Het eerste object van de avond, of liever gezegd een poging daartoe is NGC 1555, Hind’s Variable Nebula. In Nederland al zo vaak geprobeerd, maar zonder succes. En ook hier krijg ik het ijle nevelige boogje niet te zien. Soi… Dan maar liever een paar showpieces bekijken, te beginnen met de Orionnevel die ik vorig jaar vergat (hoe is het mogelijk…). Hier maakt duidelijk de donkere hemel het grote verschil en waarschijnlijk ook de 25 graden hogere stand, want met de 10” is er meer detail in de nevel te zien dan met de 16” vanuit NL ooit zal lukken. Zoveel neveligheid, donkere laantjes, vlekkerige gebiedjes en afgetekende E en F ster. Prachtig. De bogen maken de volledige cirkel richting Iota Ori en ook uit het bekkie van M43 lijkt nog heel wat neveligheid te stromen. Een OIII en UHC filter voegen vrij weinig toe aan het totaalbeeld, “kaal” is het complex het mooist hier. Ik pak ook de Vlamnevel en de Paardenkopnevel natuurlijk nog even mee, beide zeer detailrijk en afgetekend in beeld, al zie ik er bij B33 geen vorm van een hoofd in, maar meer een vuist. De kijker gaat een tikje naar links voor de Rosettenevel om ook weer eens te vergelijken met thuis. Hier valt de zichtbaarheid me dan weer wat tegen. Vanuit Lochem met de 16” was de nevelige krans toch zeker beter te zien, aperture wins… 5 graden hoger staat het X-Mas Tree Cluster en ook hier wil ik zien wat de verschillen zijn met thuis. Het is een schitterend gebied in de volle 1,4 graden beeldveld die de Pan24 laat zien, met veel sterren van verschillende helderheid en prachtige blauwe kleuren. Wat spelen met het H-Beta filter laat weer de neveligheid rond STF 951 zien, erg duidelijk dit keer en verder is er een vermoeden van meer, al is het lastig aanduiden. Hier wint de donkere hemel het met een neushaarlengte van de apertuur.

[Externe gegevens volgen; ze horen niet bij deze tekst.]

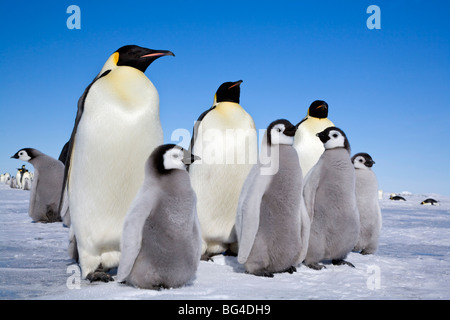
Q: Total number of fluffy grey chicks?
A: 5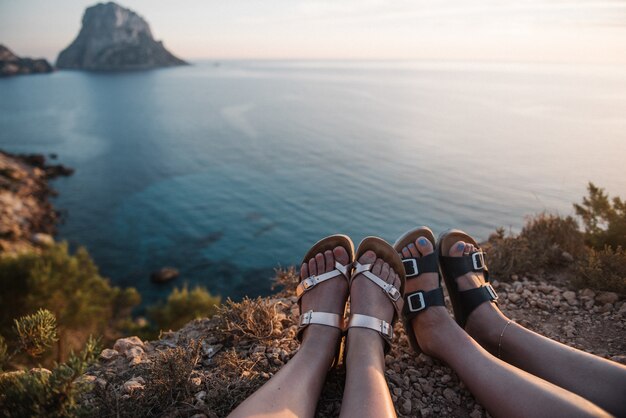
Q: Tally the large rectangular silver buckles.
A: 4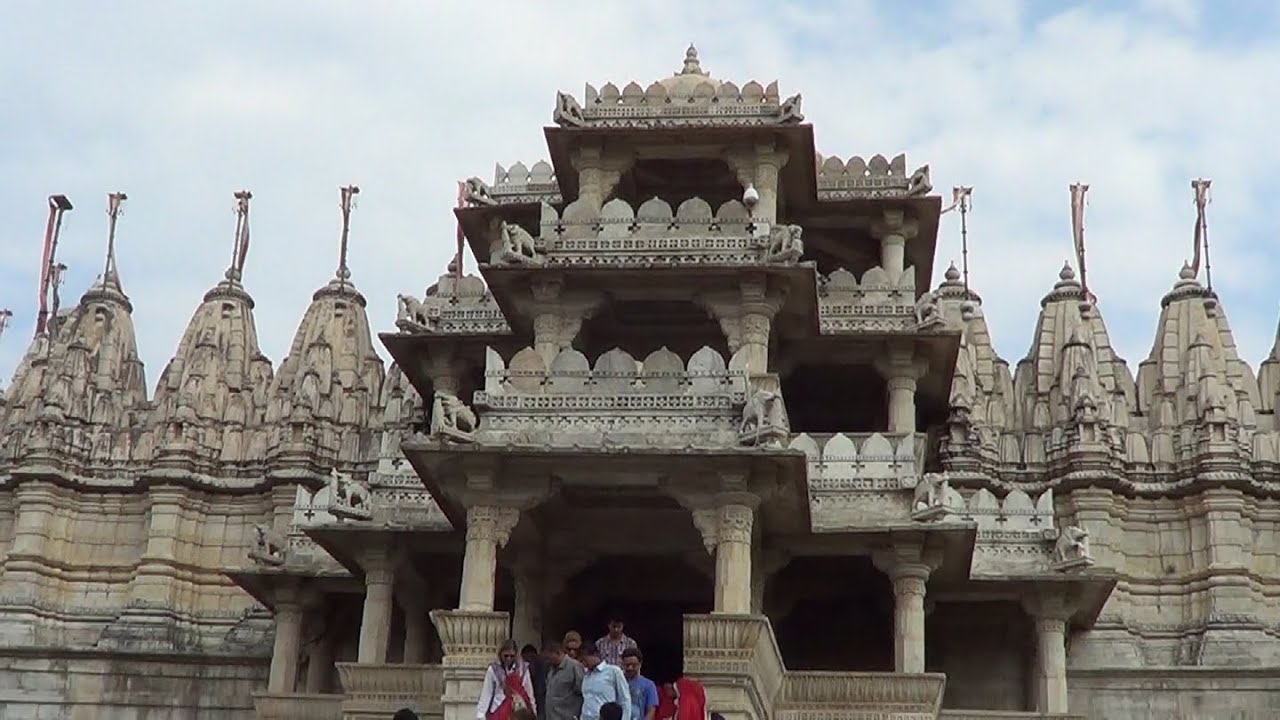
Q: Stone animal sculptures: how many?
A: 14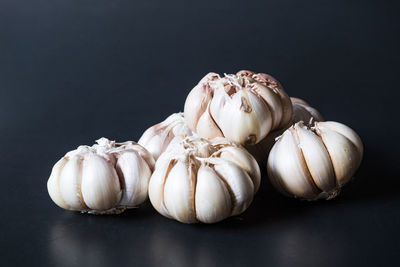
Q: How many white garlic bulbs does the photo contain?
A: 6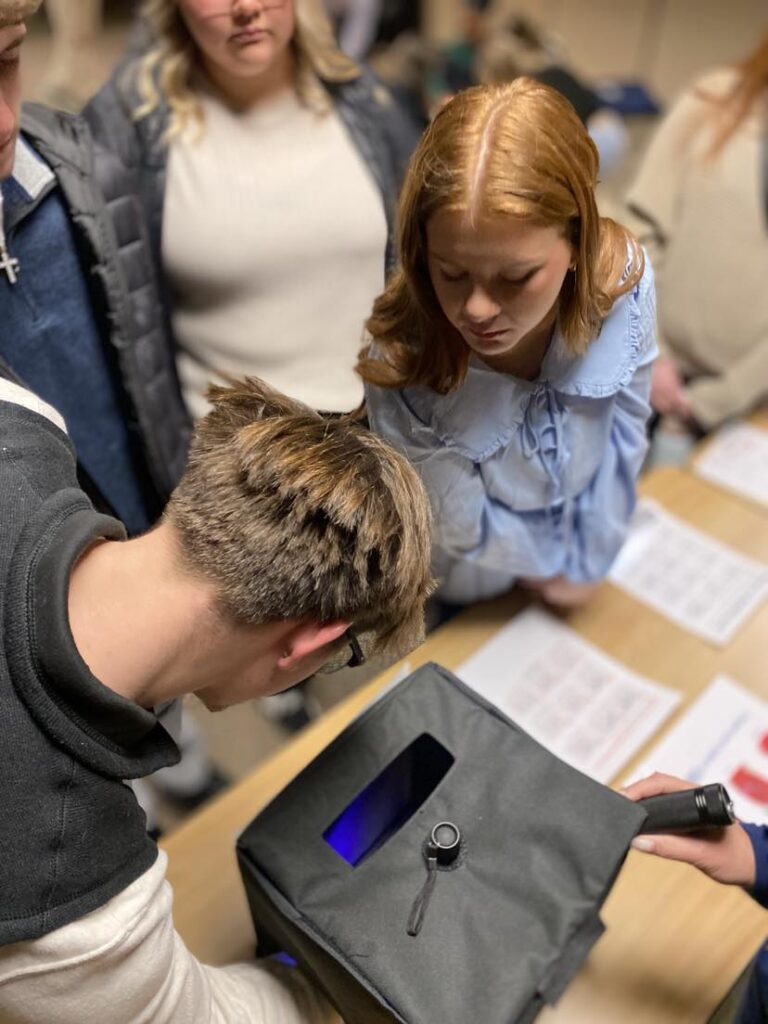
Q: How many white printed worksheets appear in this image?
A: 4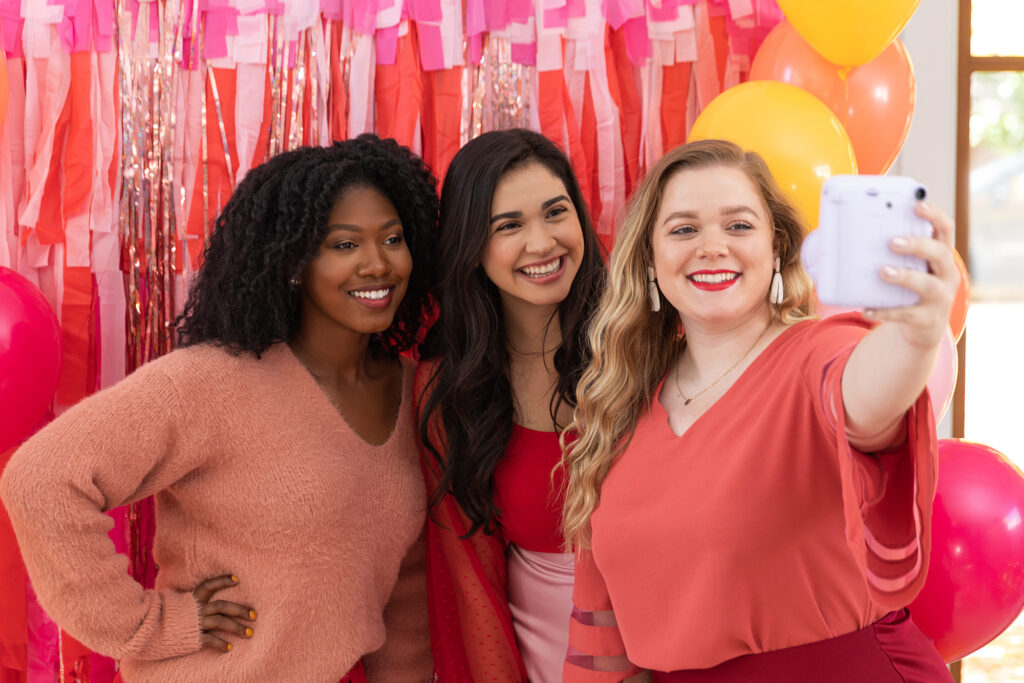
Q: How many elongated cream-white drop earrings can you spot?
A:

Ondertussen is mijn maat (die ik vanaf hier B zal noemen) lekker bezig met fotograferen, al heeft hij niet echt een idee waar hij op richt. De eerst tig foto’s worden dan ook van Sirius gemaakt, want die is nu eenmaal het helderst. Fotograferen in het donker blijkt toch wel een ander spelletje te zijn dan overdag, want menig maal hoor ik naast me: “object is too dark”… Tja, nogal wiedes in het donker
. Helaas kan ik hem niet echt helpen, want mijn eigen fotografiekennis is nog minder dan dat van hem.
Zelf ga ik nog even zitten voor Barnard’s loop, een naked eye challenge van Phil Harrington, maar al snel kom ik tot de conclusie dat het onbegonnen werk is. Als het al mogelijk is, dan moet de jager toch echt wel in het zenith staan en dan ook vanaf een nog donkerder locatie zoals bijvoorbeeld de Outback of Namibië. Geen tijd meer aan verspillen dus… Op mijn lijst zie ik nu IC 466 staan, geen idee meer waarom, maar ik richt mijn kijker er maar eens op. Het blijkt een wel erg klein object te zijn. Een neveltje bijna als een planetary. In de 10mm blijft het bij een rond dotje dat ik zonder filter bekijk. Dan weer een showpiece: Thor’s Helmet. Ja ja, wat is deze mooi! Duidelijk zijn de twee vleugels te zien, waarvan eentje een stukje zwakker. Tegenover de zwakke vleugel zijn nog veel nevelflarden te zien zoals ook op de schets van @oetie
In de nok van Puppis zie ik in de ISDA nog een dubbele galaxy staan, dus die wekt mijn interesse. Het zijn NGC 2566, die zwak, niet helemaal rond, maar met direct zicht te zien is en IC 2311, die klein en rond is en alleen perifeer is op te pikken. We zakken een stukje af naar een planetary: He 2-7, waarvoor blinking nodig is om hem eruit te laten springen in zijn omgeving. Verder doorvergroten maakt dat het object niet meer stellair is, maar verder zie ik geen details. Er vlakbij staat NGC 2547, een aardig los cluster met daarin een gebogen lijn van de 5 helderste sterren en verder nog zo’n 50 in meer of mindere mate zwakkere sterretjes erin. Daarna een apart geval: NGC 2736, ofwel de Pencil Nebula, een supernova restant in de vorm van een vrijwel rechte lijn. Het is een flinterdunne naald die vooral perifeer en alleen met OIII te zien is. Fraai! Er in de buurt, boven λ Vel (Suhail) vind ik nog NGC 2792, een forse en heldere planetary waarbij het OIII filter weinig verschil maakt. Bij 240x wordt het ding licht ovaal van vorm.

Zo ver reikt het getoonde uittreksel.